Mulher negra do Norte do Brasil representa o cinema periférico na escolha do filme brasileiro para o Oscar
Eva Pereira, uma voz potente do cinema do Norte do Brasil, alcança um marco histórico ao ser convidada para integrar a comissão que escolherá o filme brasileiro que representará o país na disputa pelo Oscar 2026, na categoria de Melhor Filme Internacional. A notícia, oficializada pela Academia Brasileira de Cinema e Artes Audiovisuais, celebra não só a trajetória da cineasta, mas também a valorização de narrativas periféricas e a diversidade no audiovisual nacional.
Uma representante da força do Norte e da diversidade
Natural do Tocantins, Eva é uma mulher negra, criada em meio à natureza do cerrado, onde o acesso ao cinema era limitado. Sua trajetória inspira e fortalece a representatividade LGBTQIA+ e a pluralidade cultural brasileira. Para Eva, estar nesta comissão é uma vitória coletiva: “Sou filha do mato, mulher preta, do Norte do Brasil. Ser escolhida para essa comissão é uma honra e um símbolo de que outras meninas como eu também podem chegar”, declarou emocionada.
O cinema que transforma e conecta
Fundadora da produtora Cunhã Porã Filmes, Eva tem o compromisso de contar histórias que falam de ancestralidade, identidade e direitos humanos. Seu trabalho é reconhecido internacionalmente, com o longa “O Barulho da Noite” circulando em festivais de três continentes e conquistando múltiplos prêmios. Além disso, sua versatilidade transparece ao dirigir episódios para plataformas como Disney+ e Prime Video, com produções que celebram a cultura brasileira.

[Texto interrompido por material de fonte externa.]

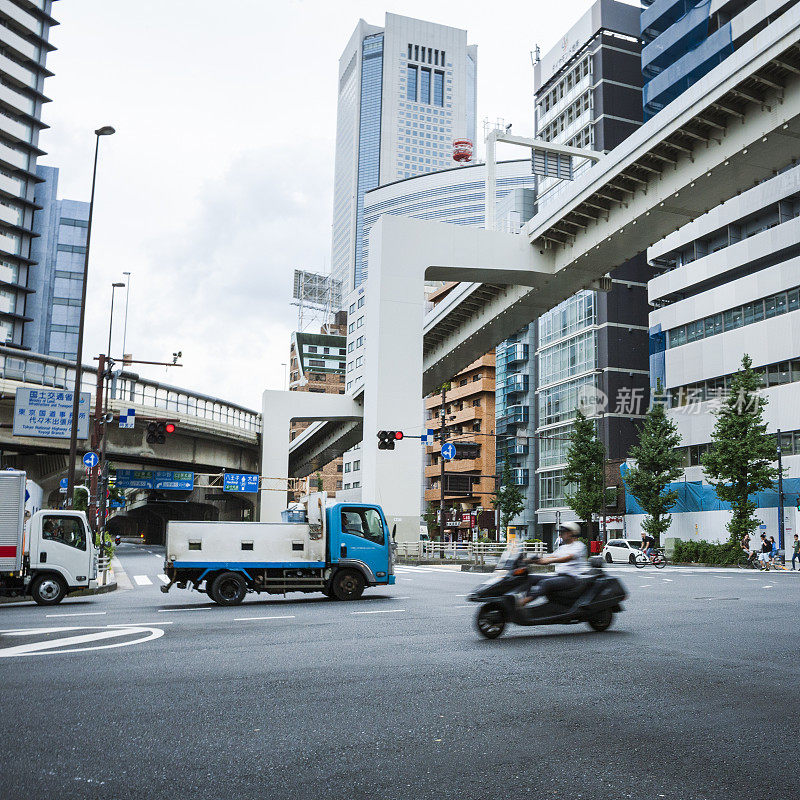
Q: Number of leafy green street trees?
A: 4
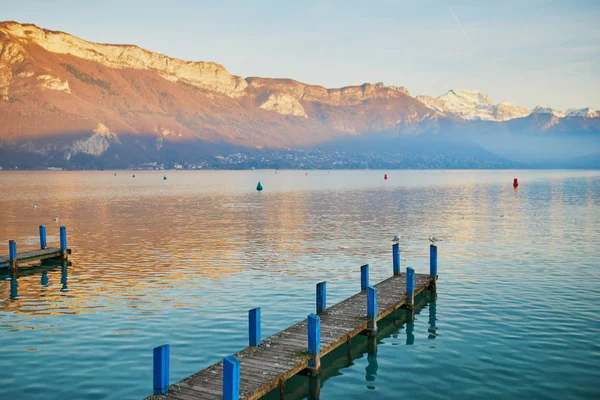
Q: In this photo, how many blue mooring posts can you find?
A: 13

Participar da comissão que escolherá o filme brasileiro para o Oscar não é apenas uma responsabilidade, mas também uma oportunidade de ampliar ainda mais a voz do cinema periférico e autoral, especialmente vindo do interior e da região Norte.
Descentralização e representatividade no audiovisual brasileiro
A inclusão de Eva Pereira na comissão do Oscar reflete uma mudança importante no cenário audiovisual do país, que busca descentralizar o poder e abrir espaço para diferentes perspectivas. Ao lado de figuras renomadas, a cineasta fortalece a representatividade de mulheres negras, da zona rural e da comunidade LGBTQIA+, mostrando que o cinema pode ser um motor de transformação social e cultural.
Próximos passos e legado
Com mais de duas décadas de experiência, Eva está preparando novos projetos, como o longa “Luzilia – O Sertão em Meus Olhos” e outros filmes que resgatam histórias do Norte e do cerrado brasileiro. Sua produtora, Cunhã Porã Filmes, se destaca por dar visibilidade a vozes até então marginalizadas, reafirmando a importância de um cinema que dialoga com as múltiplas realidades do país.
Para a comunidade LGBTQIA+ e para todos que buscam representatividade, a trajetória de Eva Pereira é um farol de esperança e inspiração, mostrando que é possível romper barreiras e ocupar espaços de decisão no cinema nacional e internacional.